Read the listing below and copy out each line where the word "striped" occurs.
++++ SUPPLIED ENTRIES ++++
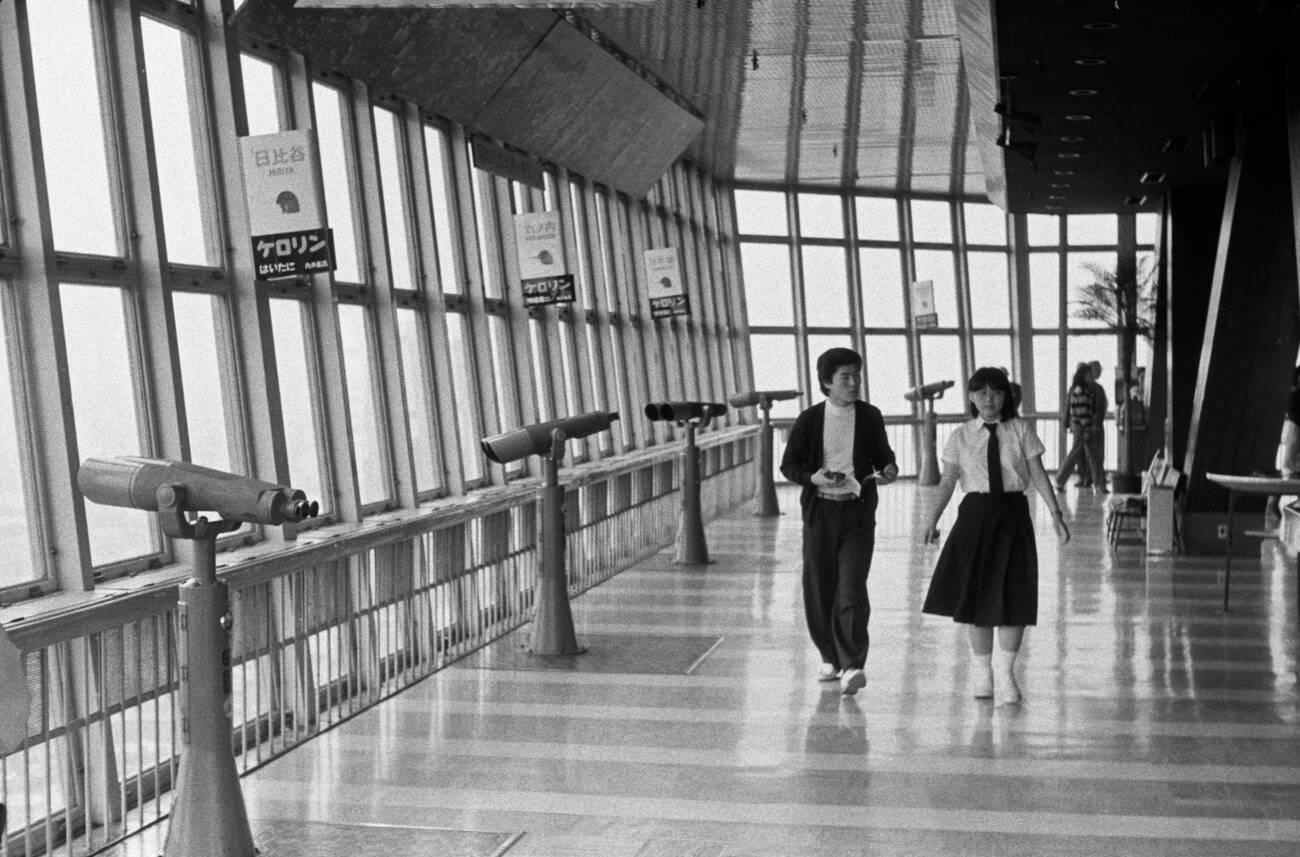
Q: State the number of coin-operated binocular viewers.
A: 5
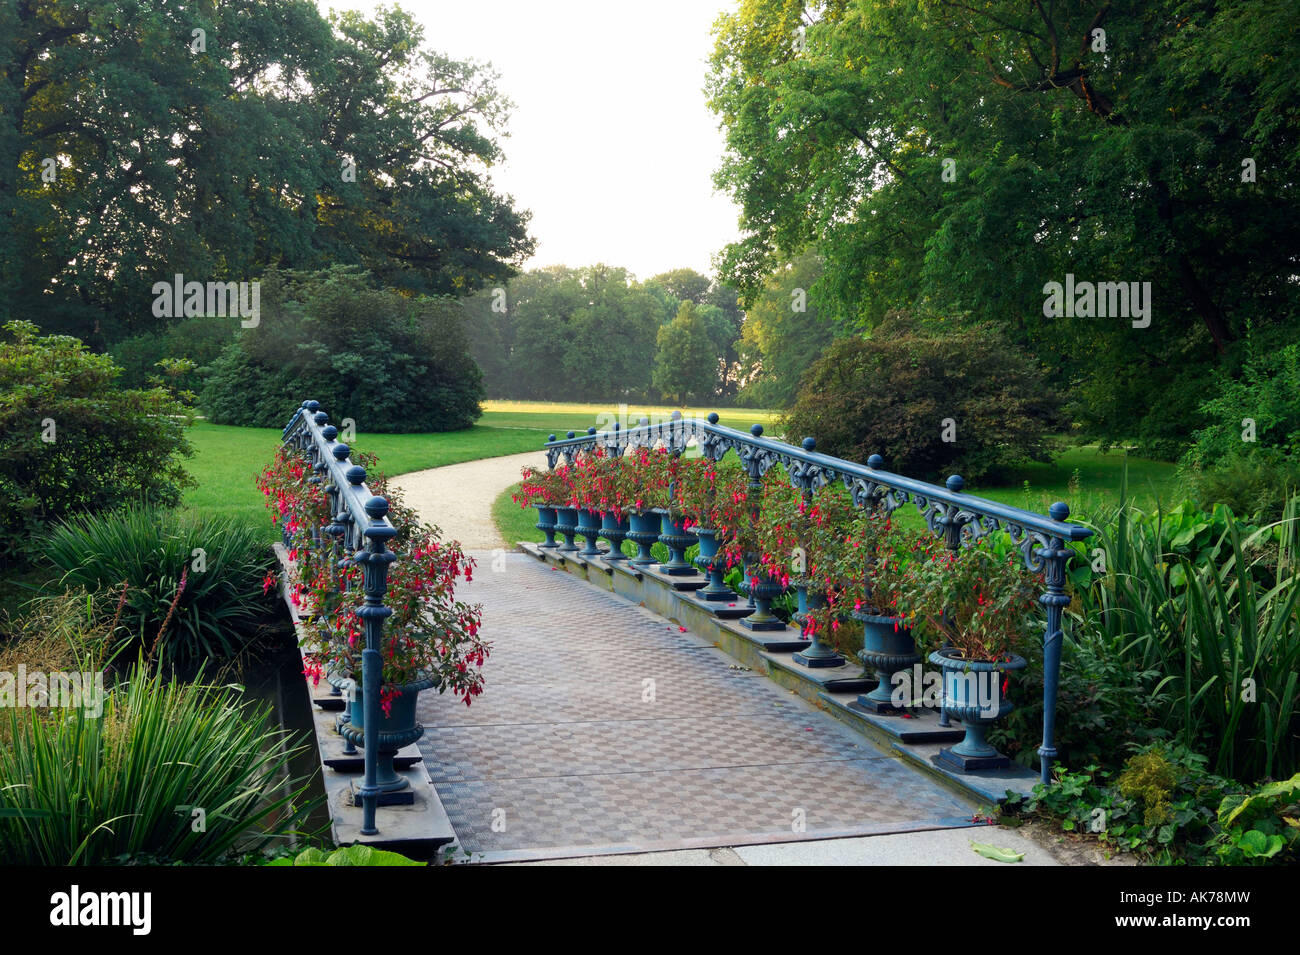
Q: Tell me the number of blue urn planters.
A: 12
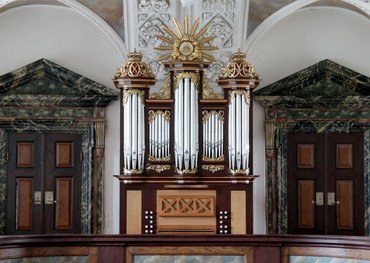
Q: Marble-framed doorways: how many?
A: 2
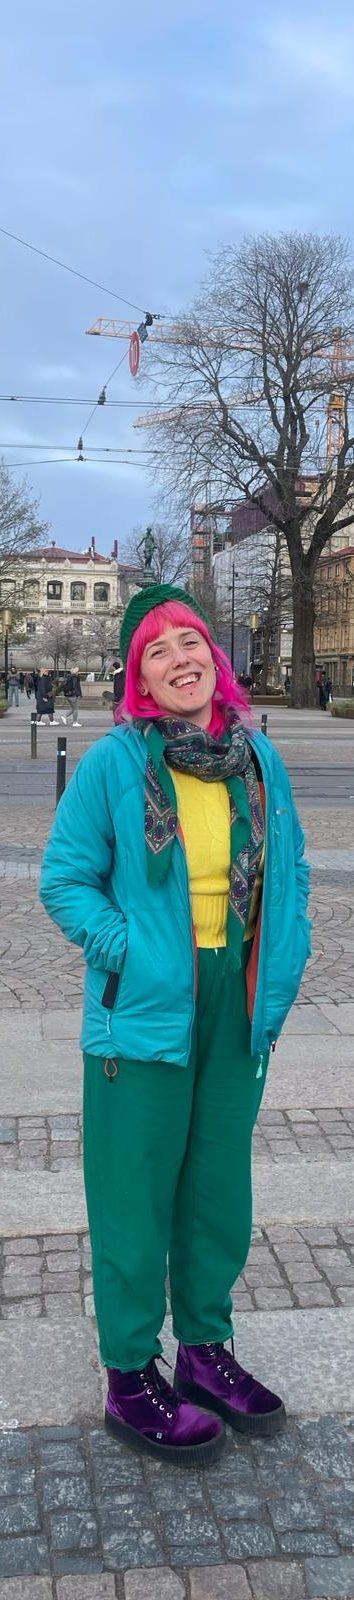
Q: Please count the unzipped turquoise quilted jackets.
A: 1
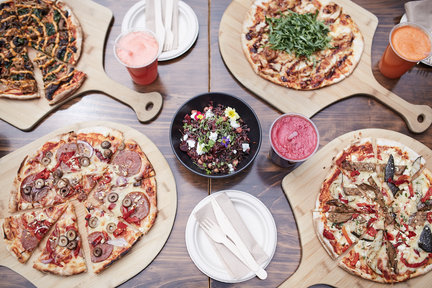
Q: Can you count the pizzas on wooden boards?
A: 4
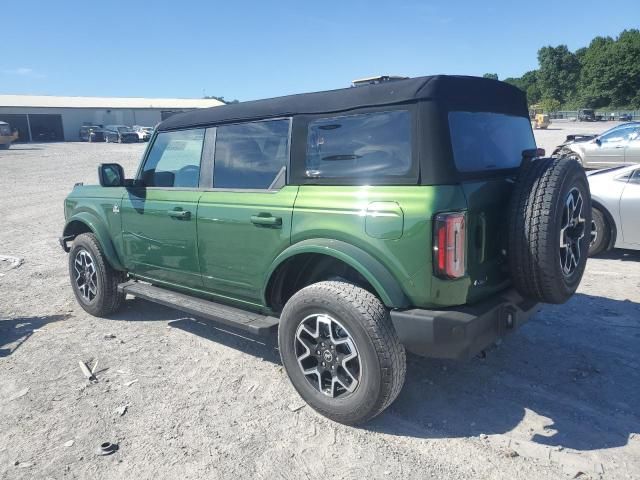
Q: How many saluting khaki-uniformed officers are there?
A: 0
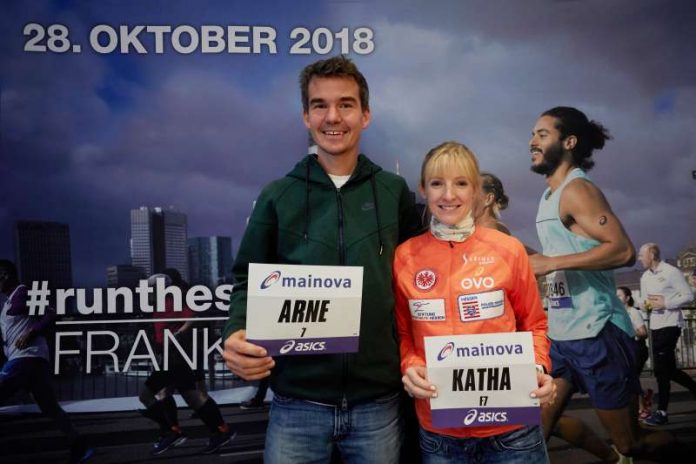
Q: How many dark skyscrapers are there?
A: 1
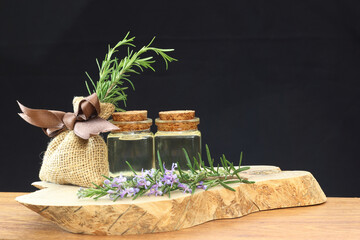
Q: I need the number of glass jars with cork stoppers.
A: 2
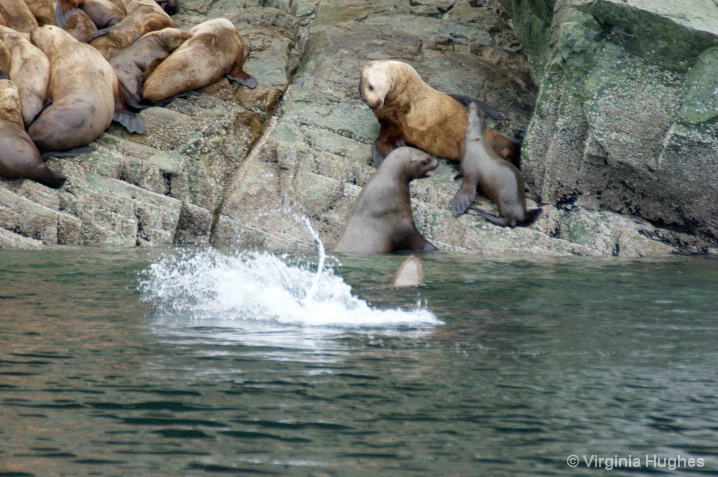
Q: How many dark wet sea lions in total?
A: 2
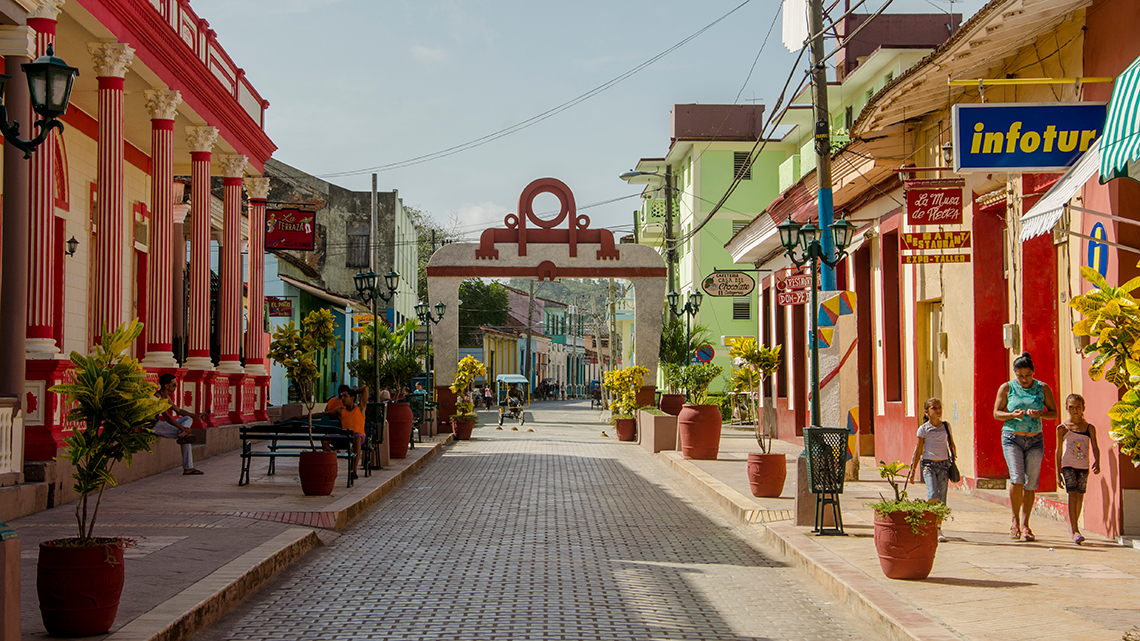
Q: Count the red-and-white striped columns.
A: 6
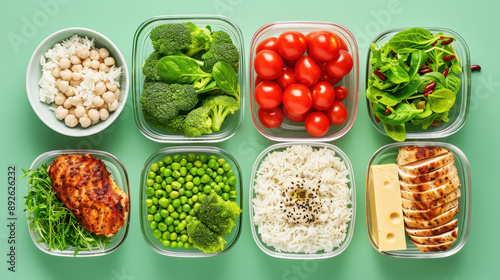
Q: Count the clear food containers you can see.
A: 7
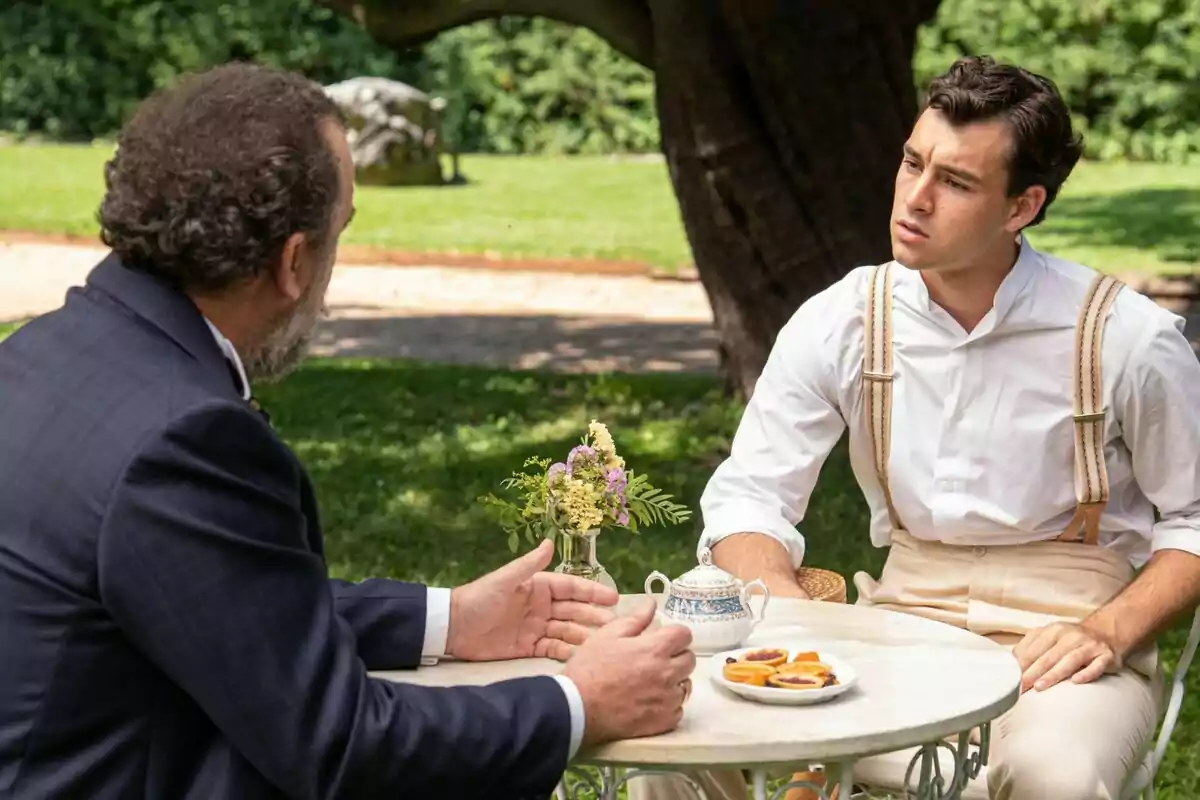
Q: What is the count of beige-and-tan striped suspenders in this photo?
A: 2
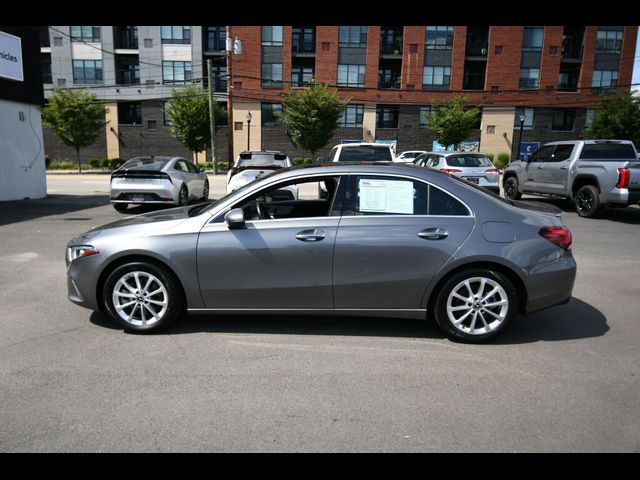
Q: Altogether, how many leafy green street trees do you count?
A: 5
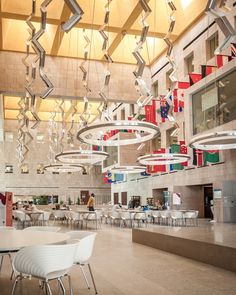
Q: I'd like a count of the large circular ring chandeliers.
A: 6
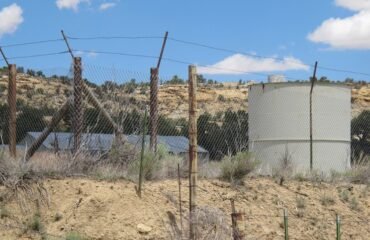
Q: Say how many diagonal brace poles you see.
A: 2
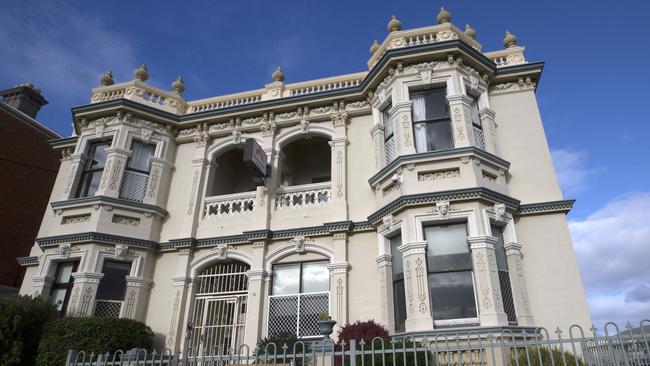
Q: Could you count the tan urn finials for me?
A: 9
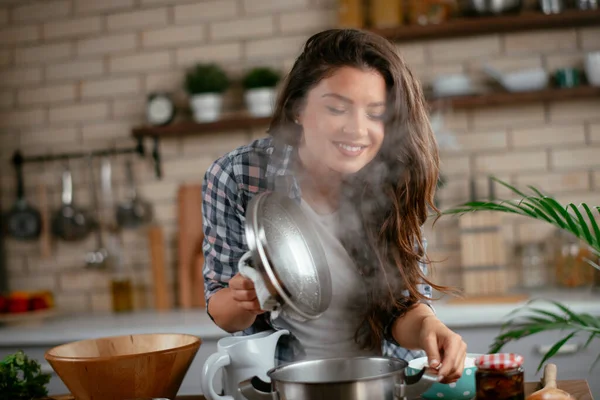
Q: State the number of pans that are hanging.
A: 3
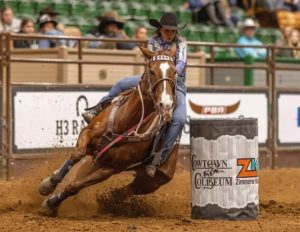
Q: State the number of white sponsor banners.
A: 3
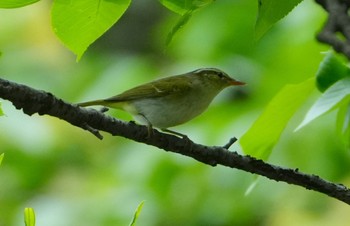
++++
**RESULT OF THIS TASK**
Q: Count the red-and-white striped columns.
Q: What is the count of beige-and-tan striped suspenders in this photo?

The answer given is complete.